:: Source material ::

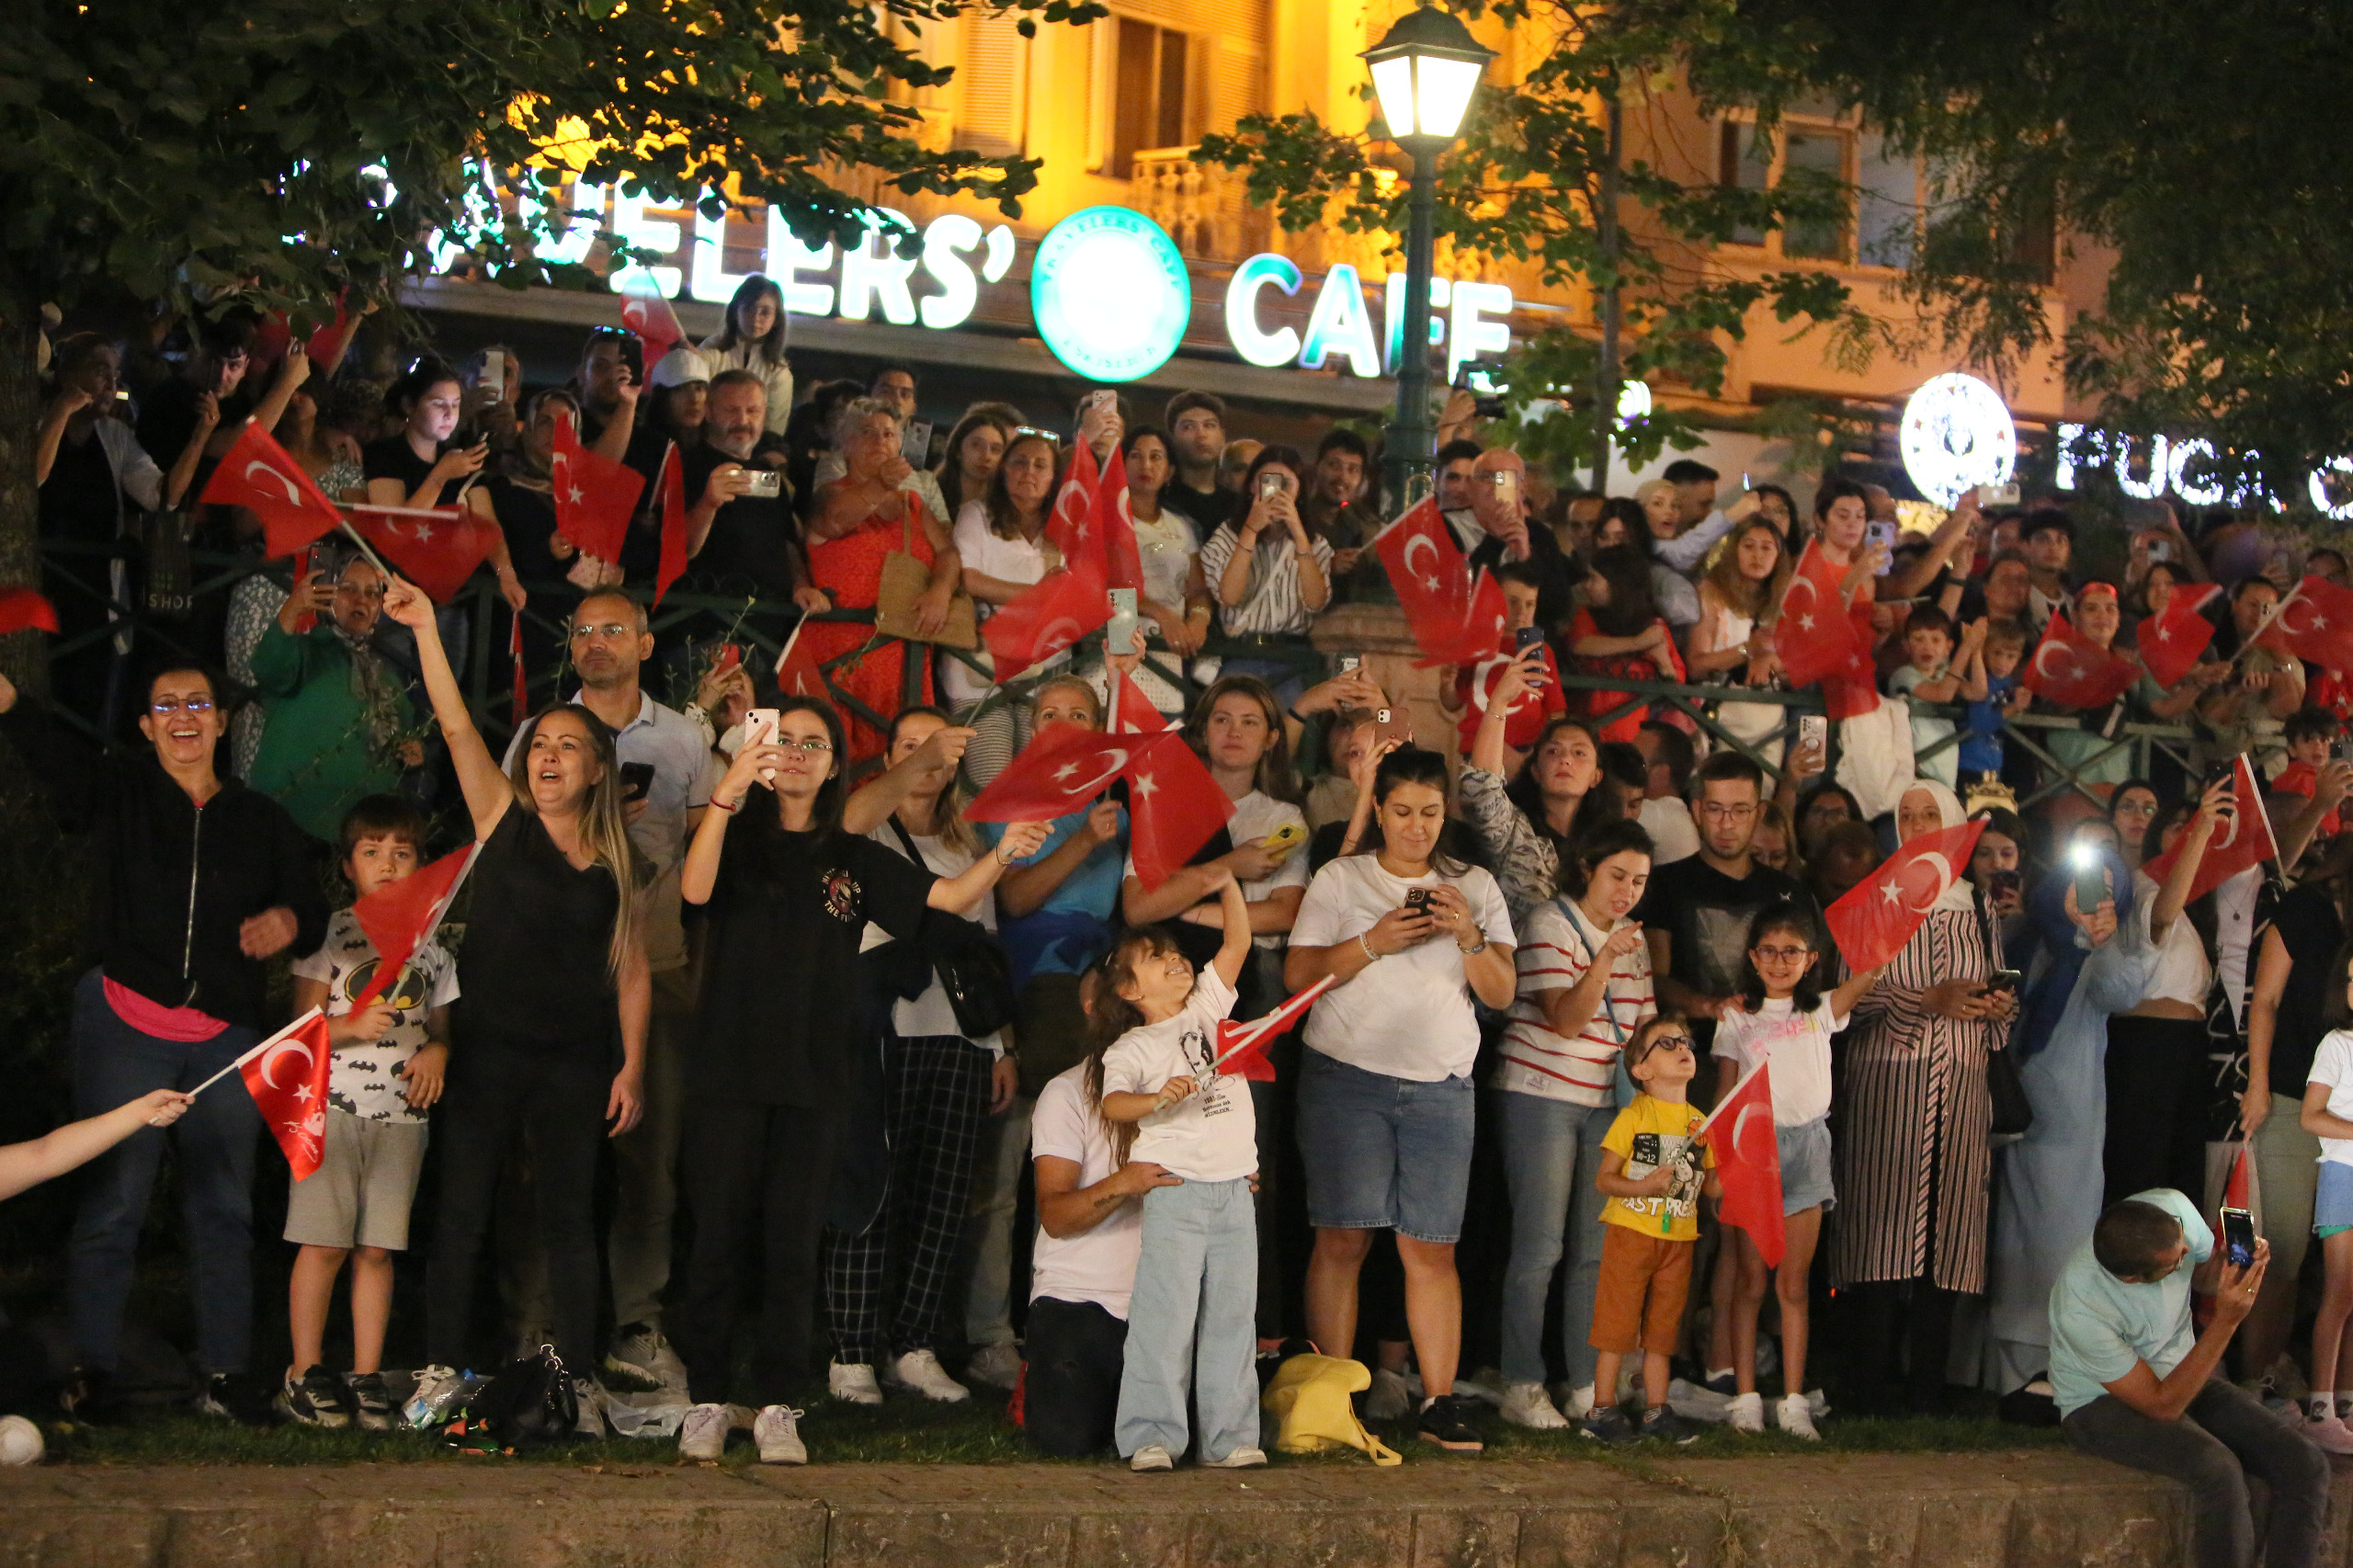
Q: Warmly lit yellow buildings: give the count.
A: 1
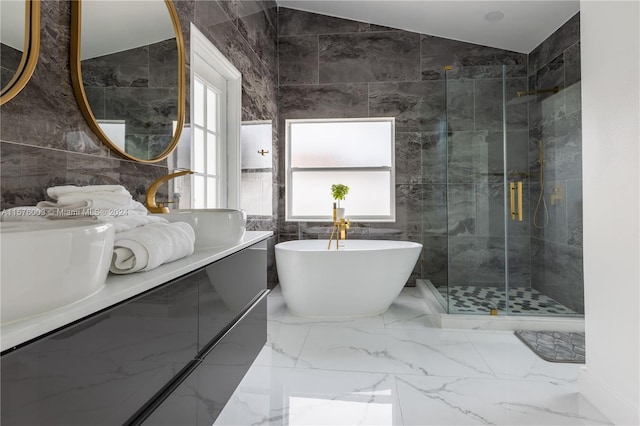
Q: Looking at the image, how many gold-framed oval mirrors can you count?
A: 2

:::
:: Source material ::

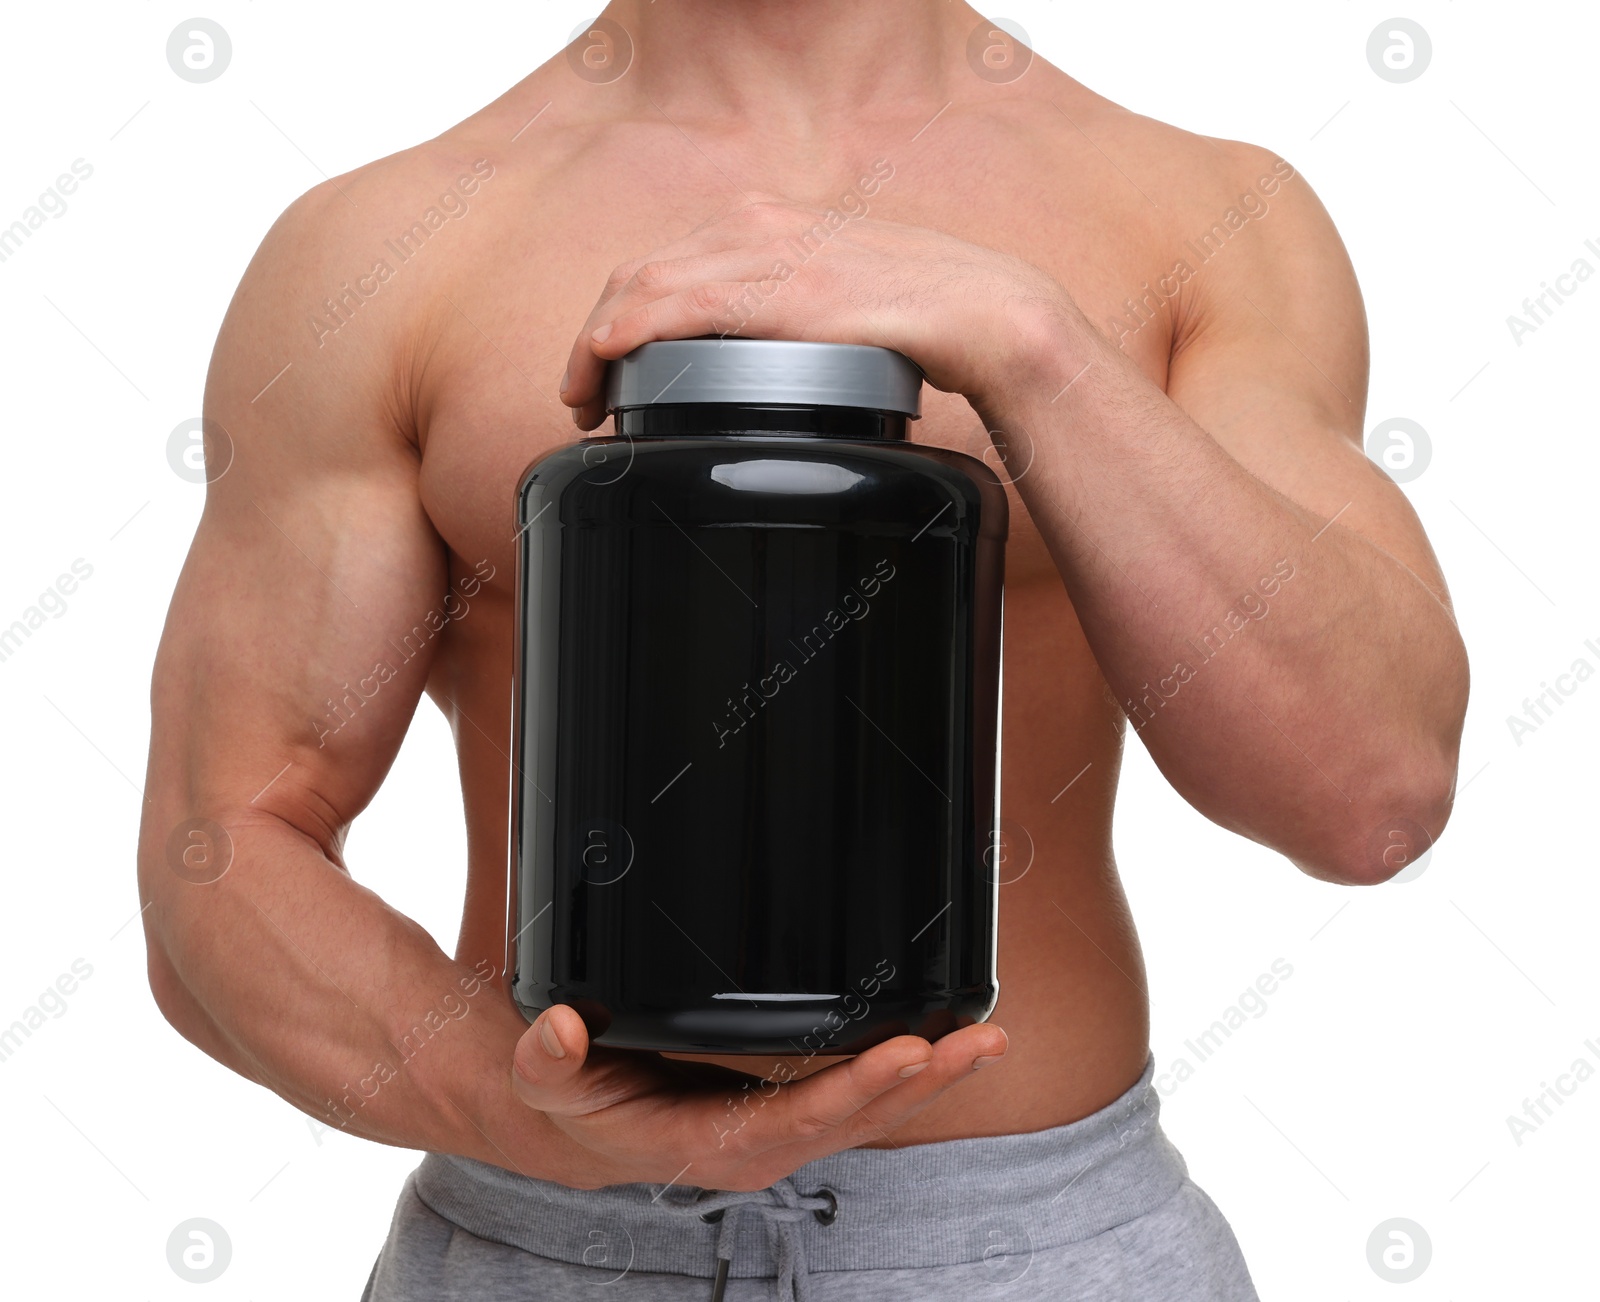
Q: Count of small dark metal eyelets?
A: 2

:::
:: Source material ::

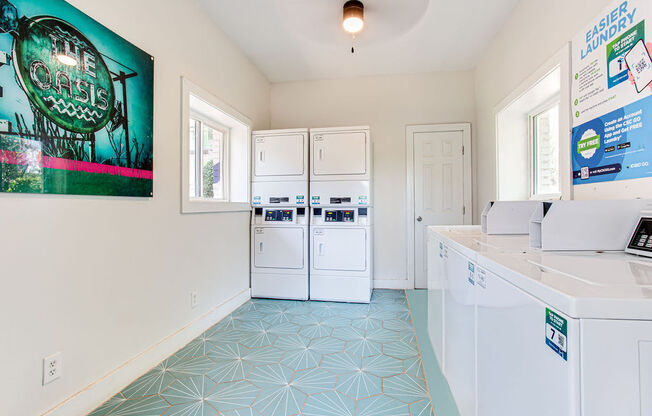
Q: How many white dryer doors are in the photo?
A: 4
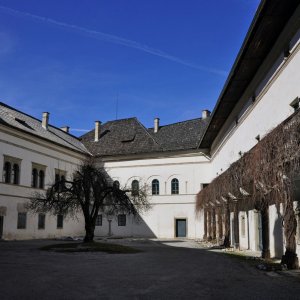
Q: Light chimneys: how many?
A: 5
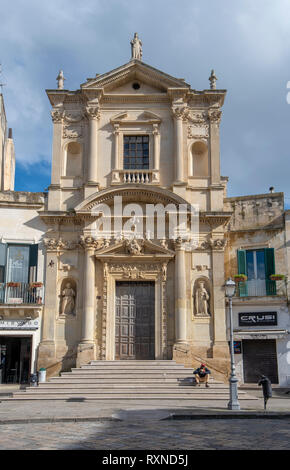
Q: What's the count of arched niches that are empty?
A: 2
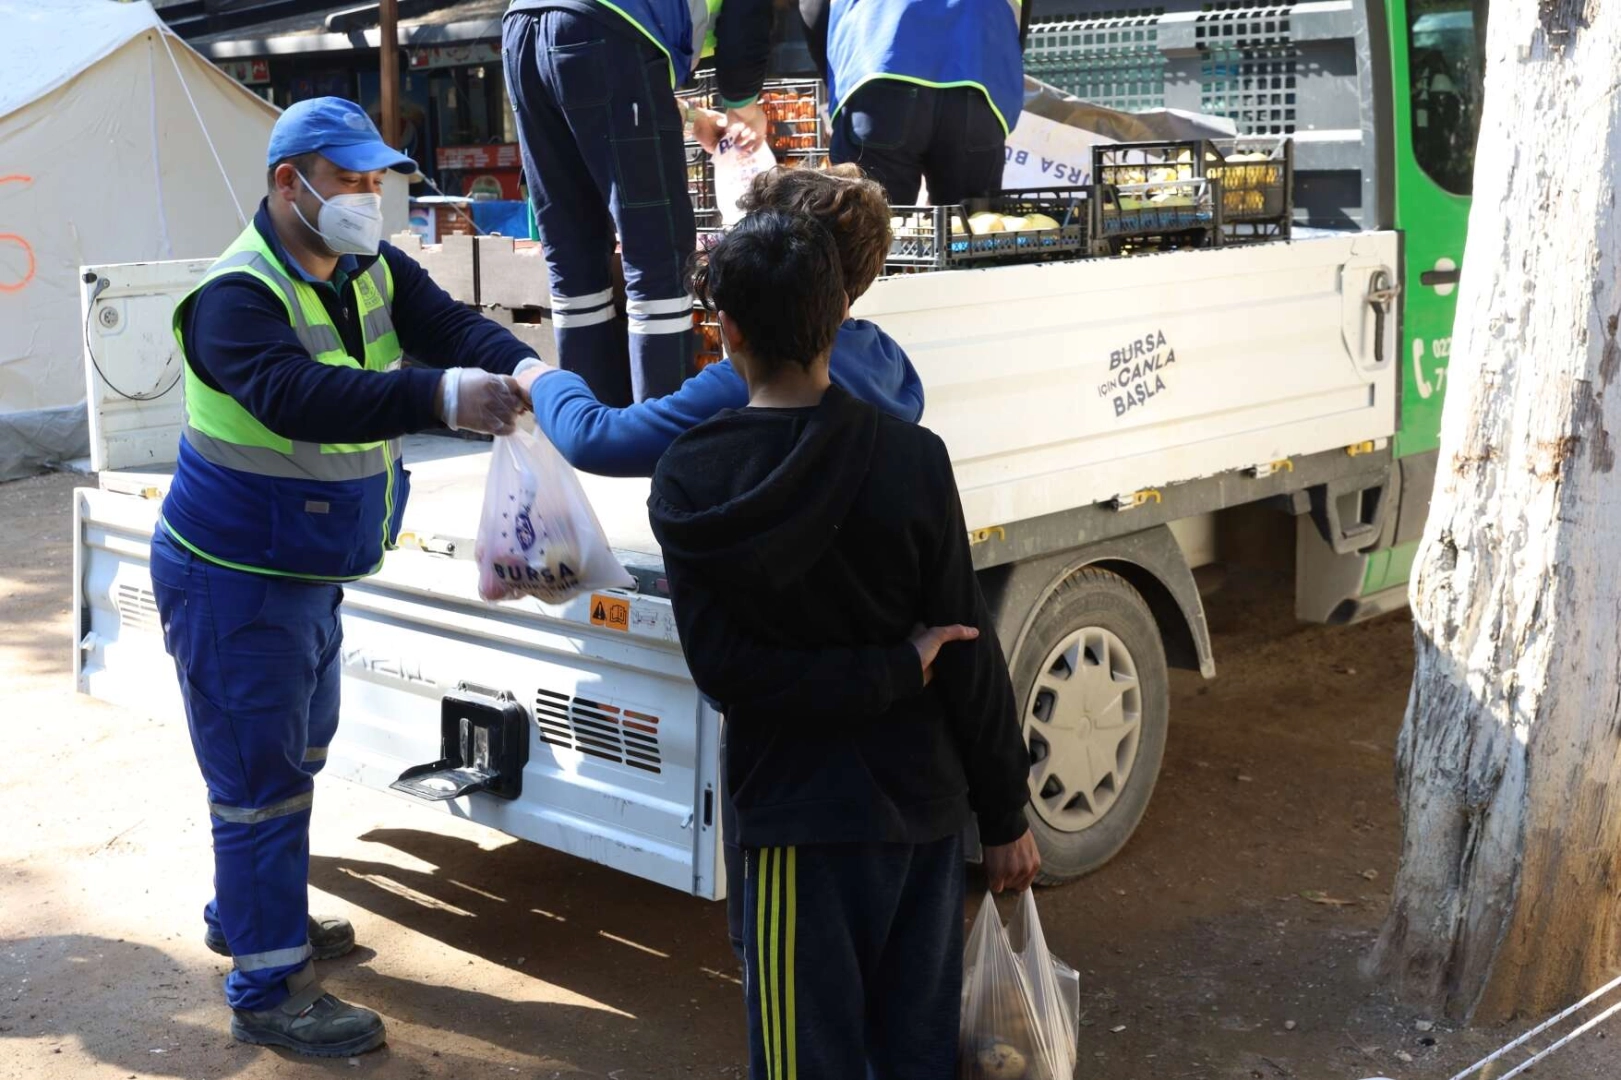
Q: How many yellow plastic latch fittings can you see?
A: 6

:::

■ **What the exercise asks**:
Lines in the data that include the word "many" should all be copied.

■ **The answer**:
Q: Looking at the image, how many gold-framed oval mirrors can you count?
Q: How many white dryer doors are in the photo?
Q: Light chimneys: how many?
Q: How many yellow plastic latch fittings can you see?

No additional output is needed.